小さな町の大きな試み <新聞報道に驚く>



 今朝の朝日新聞の記事に注目した。小さな町なのに、いや小さい町だからこういうこともできるのだろう。住民の知性と情熱がもたらす町づくりだ。
 北海道・下川町、道北の人口3350人、過疎の町。冬は零下30度にもなる。町営住宅26戸、障害者支援施設で120人が暮らす。街の通路には冬でも行き来しやすいように、地元のカラ松を使って通路と屋根がつくられている。住宅の暖房や温水は間伐材のチップをボイラーを使って燃焼させ供給している。「森林バイオマス」という熱供給の仕組み。産業のシイタケ菌床栽培は、この供給熱を利用し、年間売り上げ7千万円。熱は育苗にも使われる。ボイラーは11機、役場、学校など36箇所の暖房と温水にも使われる。町財政の1900万円が黒地になり、半分は子育て支援に使われる。公共施設の7割と町の5割が熱の供給を受けている。この町に希望を抱いて、移住してくる人も増えた。
 町は森林資源を守るため、植林→育成→伐採を60年で一回りさせる「循環型森林経営」という手法をとり、豊かな森を守るための国際認証「FSC」も取得した。
 「森林バイオマス」という再生可能エネルギーの導入により、約3千トンの二酸化炭素(CO2)を削減し、町独自の温暖化対策も進む。

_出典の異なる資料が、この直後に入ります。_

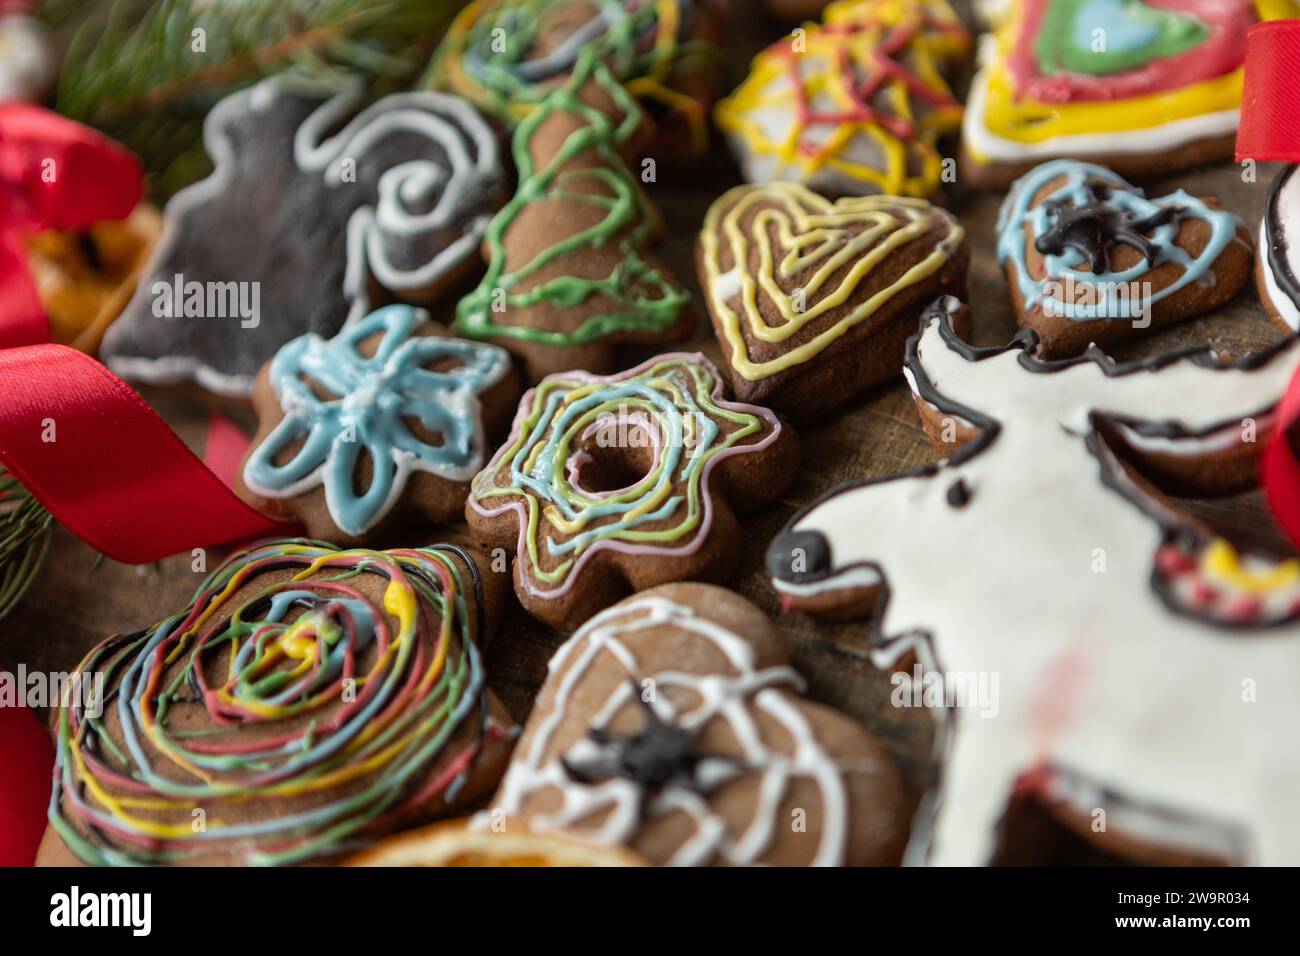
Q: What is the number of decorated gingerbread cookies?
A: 13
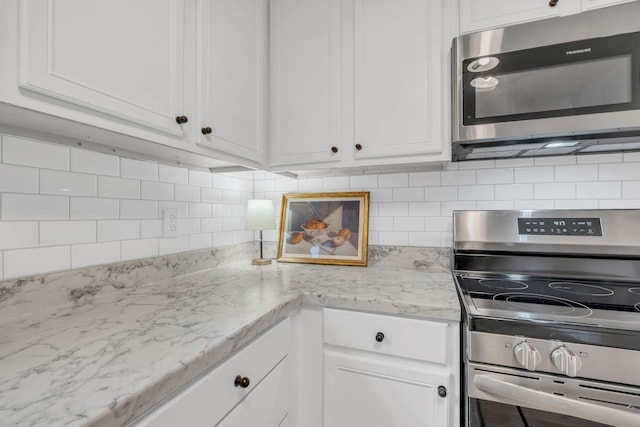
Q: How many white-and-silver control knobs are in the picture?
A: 2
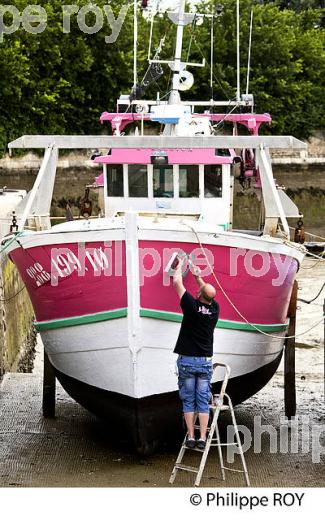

 ところが昨年、森林バイオマスの新計画が頓挫した。三井物産の子会社が手がける大規模なバイオマス発電に協力し、発電に伴って生じる熱を安く買い取ることで熱供給の範囲を広げようというものだったが、関連予算案が町議会で1票差で否決された。賛成派は年間約4800万円と説明された経済効果や雇用を期待した。反対派は、これまでの地域に根ざした仕組みがとって代わられ、町内で利益が回らなくなると危惧した。
 反対した町議は「住民といっしょに将来を考える必要がある。今回こういう形で立ち止まったのだから、対話を積み重ねたい」と話す。
 6日の北海道地震。災害対応とエネルギー供給の課題、地域の自立に向けた模索が続く。
 もう一つ、熊本県小国町の場合。
 地熱、住民主体で小規模発電を行なう小国町。約30年前、特産の小国杉を利用して建てられた体育館や物産館がある。小国は年間を通じて多雨多湿で、良質な杉が育つ。町の総面積の8割を森林が占める。
 だが小国でも林業は衰退していた。安い輸入木材の影響で、木材単価は下がった。
 今世紀に入り、CO2を吸収する森の価値が注目されるようになると、町と森林組合が連携し、森の恵みを生かす新たな取り組みを進めた。「カーボンオフセット」だ。町が森林のCO2吸収量を数値化して売り出し、CO2を排出する企業が購入することで自らの排出量から吸収量分を引いてもらう仕組み。ドイツBMWなど大手企業が購入した。
 だが、過疎化は止まらず、高齢化率も高くなっている。町はもう一つの地域資源、地熱にも期待する。湯治場として知られる地区に、住民主体の小規模な発電所をつくることを決め、15年に商用運転を始めた。
 町は、地熱、風力、太陽光をあわせたエネルギー自給率が200%を超える。これに木質バイオマスによる熱供給を加える構想だ。小国杉を地熱で乾燥させ、木材の品質とブランド価値をより高める試みも進む。
 「かぎは住民の経験に基づく知恵とやる気。それを行政がうまく引き出し、調整するかが重要」という。